__The task__
In the records below, find every line that contains "many" and list it.

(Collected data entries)
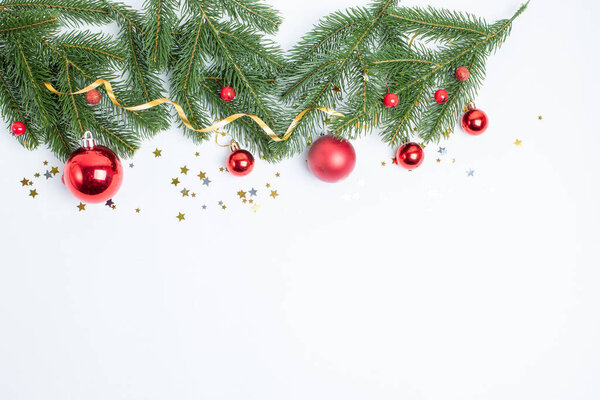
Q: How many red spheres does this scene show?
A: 11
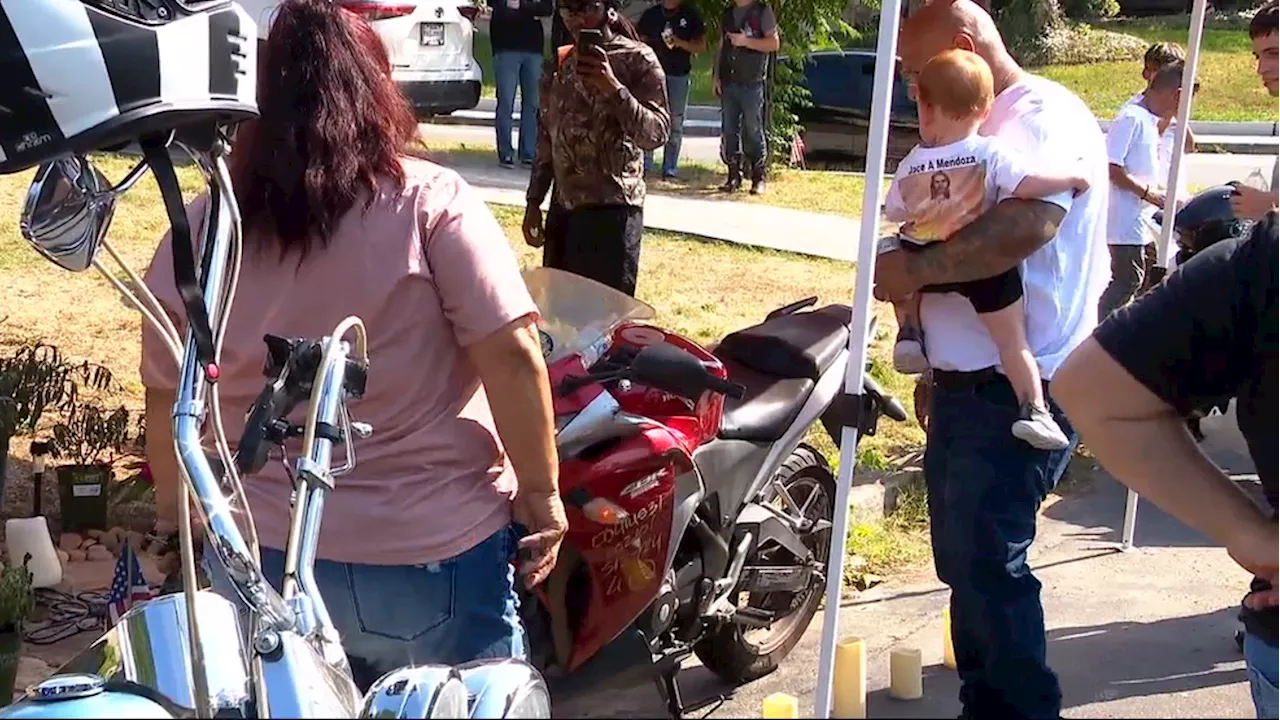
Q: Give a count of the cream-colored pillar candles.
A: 4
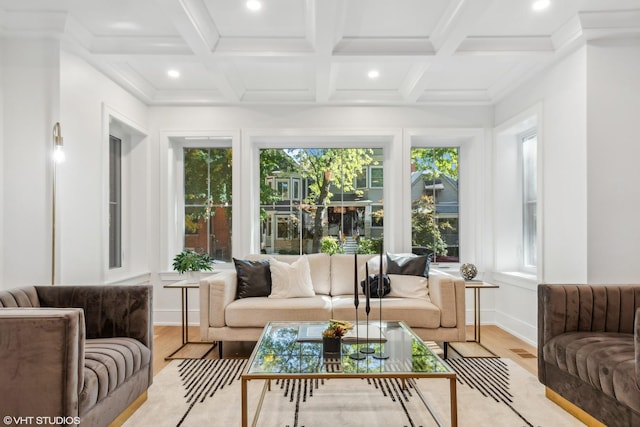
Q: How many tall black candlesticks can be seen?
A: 3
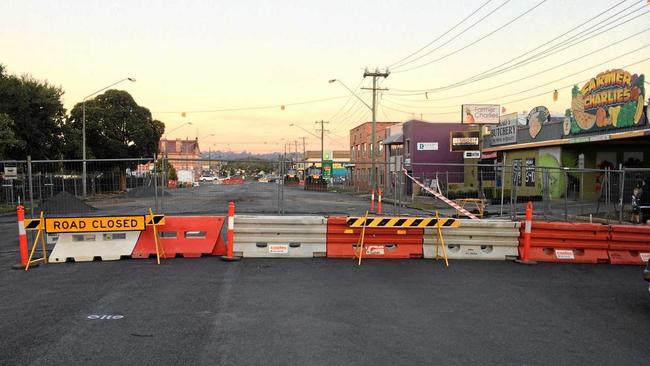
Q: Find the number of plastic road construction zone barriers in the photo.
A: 7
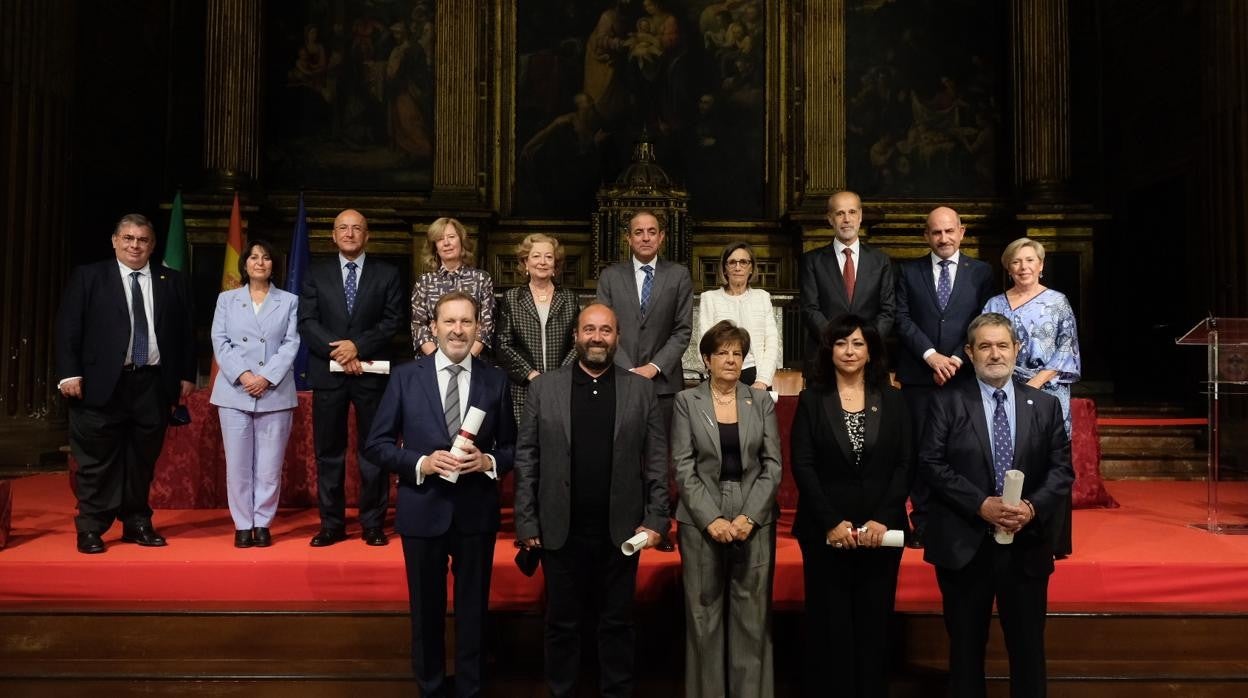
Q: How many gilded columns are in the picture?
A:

__Exercise output__
Q: How many red spheres does this scene show?
Q: How many tall black candlesticks can be seen?
Q: How many gilded columns are in the picture?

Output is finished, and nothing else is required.